MATERIALS AND METHODS Cerulenin Treatment In Vivo (Experiment 1) One-day-old broiler chickens (Ross strain, Avibel, Halle-Zoersel, Belgium) were reared on floor pen until one week of age, at which time the birds were transferred to individual cages and provided with individual feeders and drinking nipples. Food (12 MJ/kg, 22% protein) and water were available for ad libitum consumption, and a standard lighting schedule was provided. After 1 wk of adaptation, birds were divided into 2 homogenous weight (267 g, n = 4) and food intake matched groups and fasted for 2 h to increase their appetite. Each bird received an intravenous injection (at 0, 4, and 24 h) of 15 mg/kg of cerulenin (Sigma, Diegem, Belgium) or equal volume of vehicle (10% dimethyl sulfoxide in RPMI 1640 medium). Cumulative food intake was recorded and tissues (hypothalamus, liver, and leg muscle) were removed, frozen in liquid nitrogen, and stored at –80°C until use. The experiment was conducted in accordance with the directives of the European community (86/609/EEC) on the care and use of laboratory animals, and the experimental protocols were approved by the K. U. Leuven Ethical Committee for Animal Experiments. The dose and the duration of cerulenin treatment were chosen based on previous experiments (Loftus et al., 2000) and after pilot studies.

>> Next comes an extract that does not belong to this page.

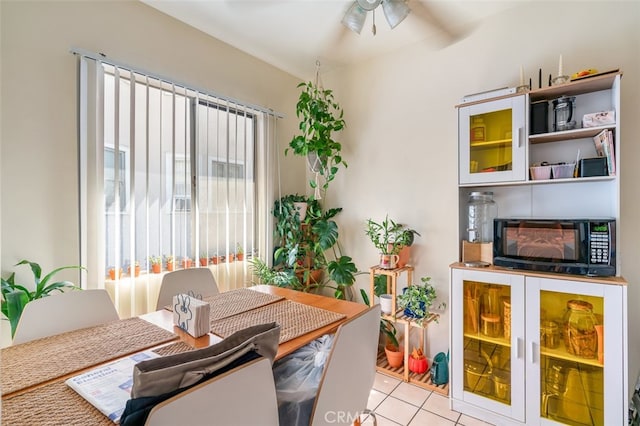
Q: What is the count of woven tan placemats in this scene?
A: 4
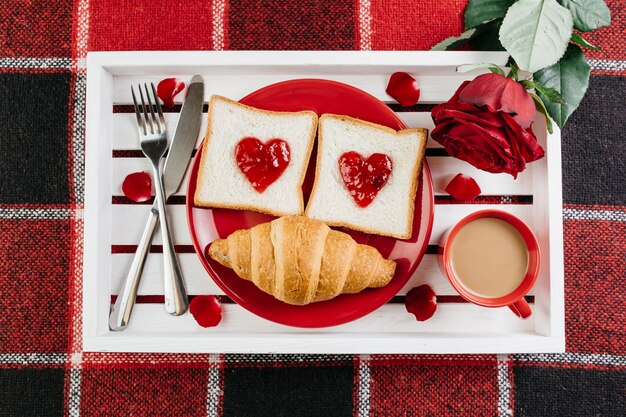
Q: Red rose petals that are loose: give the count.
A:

Nutritional State, Fasting Versus Ad Libitum Feeding (Experiment 2) To discriminate between the effect of cerulenin and cerulenin-reduced food intake on Hsp-70 gene expression, 3-wk-old male broiler chickens (Ross strain) were used. Chickens were divided into 2 homogenous weightmatched groups (600 g, n = 4). One group was fed ad libitum (12 MJ/kg, 22% protein); however, the second group was denied access to food during 16 h. Birds were cervically dislocated, and tissues (hypothalamus, liver, and leg muscle) were quickly removed and snap frozen at −80°C until use.

Cerulenin Treatment In Vitro Cell Cultures. Leghorn male hepatoma (LMH; Kawaguchi et al., 1987) and quail myoblasts (QM7; Antin and Ordahl, 1991) cell lines were cultured in McCoy 5A medium supplemented with heat-inactivated fetal bovine serum (10%), chicken serum (1%), penicillin-streptomycin (100 μg/mL), and amphotericin B (100 μg/mL) at 37°C in a humidified atmosphere of 5% CO2 and 95% air. The reagents were purchased from Invitrogen (Belgium). At 80% confluence, the complete medium was removed and replaced by a medium without FBS overnight. Cells were then treated with cerulenin at concentrations of 2.5 to 10 μg/mL for 24 h. The doses and duration of treatment were chosen based on previous experiments (Li et al., 2001). Cerulenin was solubilized in dimethyl sulfoxide (10%) as a stock solution, and the final concentration of dimethyl sulfoxide in the cultures was at or below 0.2%. Control cells were treated with the same stock medium without cerulenin. Cell Viability. Cell viability after treatment with cerulenin was assessed by trypan blue exclusion assay (Sceiza et al., 2001) and was consistently found to be >90%. 3[H]-Thymidine Incorporation. Cells were plated in 96-well plates and grown overnight. On the second day, medium was changed and the specified concentrations of cerulenin were added and cells were pulse labeled with 1 μCi/mL 3[H]-thymidine for 24 h. Cells were then washed twice with ice-cold PBS and fixed with trichloroacetic acid. Precipitates were then dissolved in 0.1 M NaOH, and the incorporated radioactivity was determined by liquid scintillation counting.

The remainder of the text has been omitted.